Stage from our seats

Last weekend J and I saw the musical Fun Home at the Boston Opera House. Ever since Fun Home debuted on Broadway in 2015, I’ve been quietly skeptical that Alison Bechdel’s graphic memoir could be adapted for the stage, even after the show won multiple Tony awards and A (not her real initial) had seen and raved about it. Despite these glowing reviews, I wasn’t completely convinced a playwright could translate Bechdel’s book, which is masterfully told and powerfully illustrated, into another genre. I so closely associated the content of Bechdel’s memoir with its visual format featuring cartoon drawings of her childhood memories, journals, and family photos juxtaposed with her middle-aged commentary, I couldn’t imagine telling that complex and complicated story any other way.

Washington Street

Clearly I wasn’t imaginative enough. From its opening scene, Fun Home drew me and other audience members into Alison Bechdel’s unique family history. The daughter of a small town funeral director, Bechdel came out as a lesbian in college, discovered soon after that her father was secretly gay, and then lost him to an apparent suicide. On stage, this story is told with three different actresses playing Bechdel: young Alison, college Alison, and grown-up Alison, who observes from the margins, sketchbook in hand, as her life literally plays out before her (and the audience’s) eyes.

Set before the show

As a musical, Fun Home doesn’t try to replicate the visual format of the book.

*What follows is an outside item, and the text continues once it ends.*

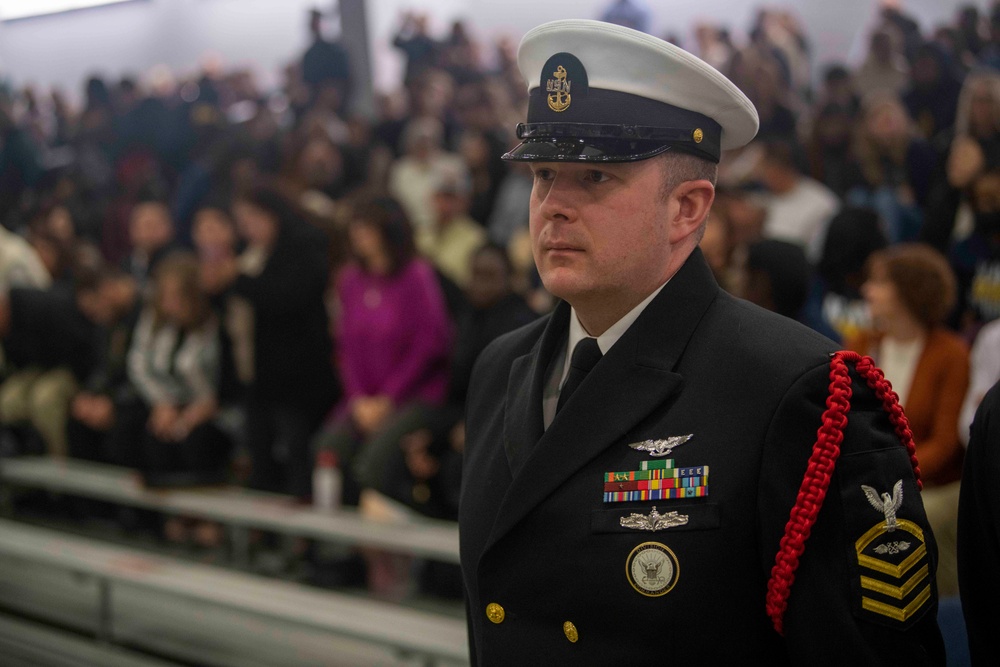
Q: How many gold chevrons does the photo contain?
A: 3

A small desk represents adult Alison’s cartoonist studio, the place where she struggles to understand and portray her conflicted relationship with her father, and individual props stand in for significant scenes in her life: the couch and piano in her meticulously restored, museum-like childhood home; a coffin in the funeral home (dubbed the “Fun Home” by Alison and her young brothers) that is the family business; and the door to the Gay Union where she came out as a lesbian in college. Audiences have to imagine the rest of the story.

Boston Opera House

The hand-drawn map of her father’s life that Bechdel provides in the book, for example–his birthplace, home, and site of death all contained within a tiny circle of rural Pennsylvania–is described in song but never shown. Instead, we imagine the vista of Bechdel’s childhood from her own imagined perspective as she plays airplane with her father and imagines a bird’s-eye view of her life.

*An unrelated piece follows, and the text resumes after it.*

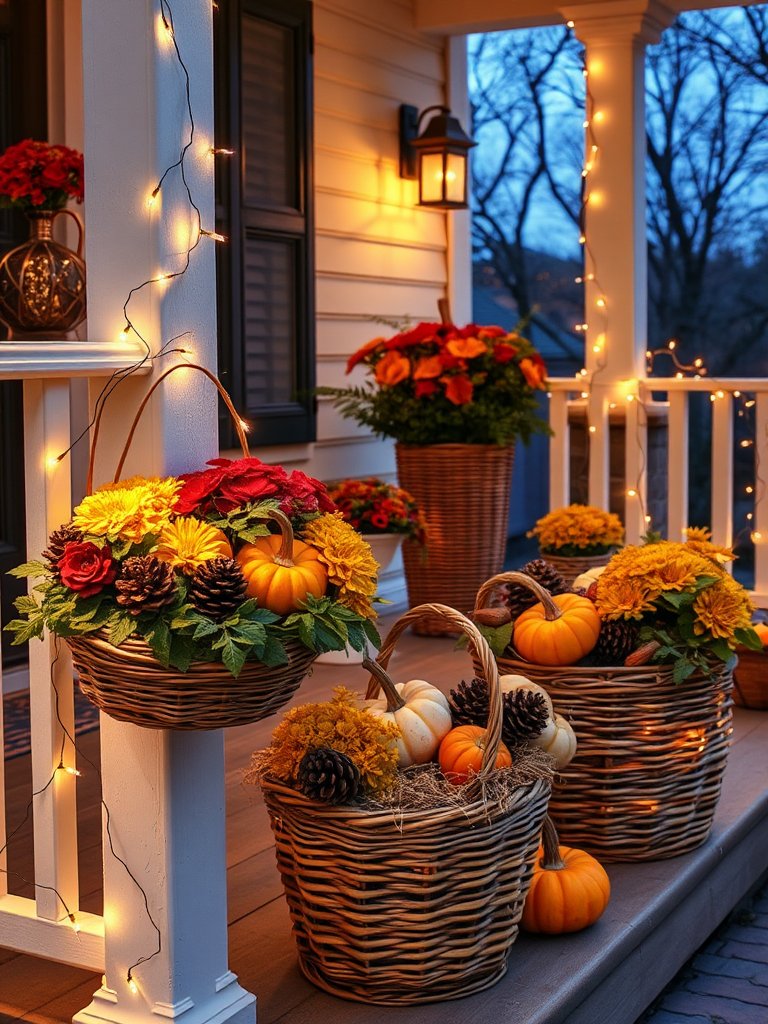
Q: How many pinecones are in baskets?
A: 8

Audience members also have to imagine a nameless character who plays a brief but pivotal role in Bechdel’s childhood: a butch truck driver who walks into a diner where young Alison is eating with her father. In the book, we see Bechdel’s drawing of a woman who never knew the impact she had on a girl who bridled against the dresses and barrettes her father forced her to wear. In the musical, young Alison stares at an off-stage, invisible figure who is invoked only through a recitation of her emblematic appearance: short hair, dungarees, lace-up boots, and a large ring of keys. The outfit and its impression are magical to young Alison: her first realization that people like her exist in the world outside her small circle.

Ladies' lounge

Fun Home the book bills itself as “a family tragicomic,” and I have no shame in admitting I wept as the show turned toward its conclusion. Yes, there are moments of comedy in the story, such as the over-the-top, 70s-psychedelic dance number young Alison and her brothers create to advertise the family funeral home or the awkward bumbling of college Alison’s first sexual encounter. But college Alison’s earnest interactions with her father are heartbreakingly powerful without even a hint of sentimentality. Desperate to understand and be understood by her father, both college and adult Alison encounter instead silence, her questions cut off as abruptly as the oncoming truck that took her father’s life.

Overhead

Whereas I approached Fun Home the musical with high expectations based on multiple readings of Alison Bechdel’s book, J intentionally did no research into the musical beforehand, knowing nothing more than my brief explanation that the show was based on a memoir by a lesbian cartoonist. His reaction to the show was the highest form of praise, as he said he was immediately drawn into Alison’s life not because it was a “gay story” but because it was an engaging and relatable story about an ordinary person who happens to be gay. Although the exact details of Alison Bechdel’s family upbringing are unique, her story is easy to relate to if you’ve ever had a family member (or a childhood) you’ve struggled to understand.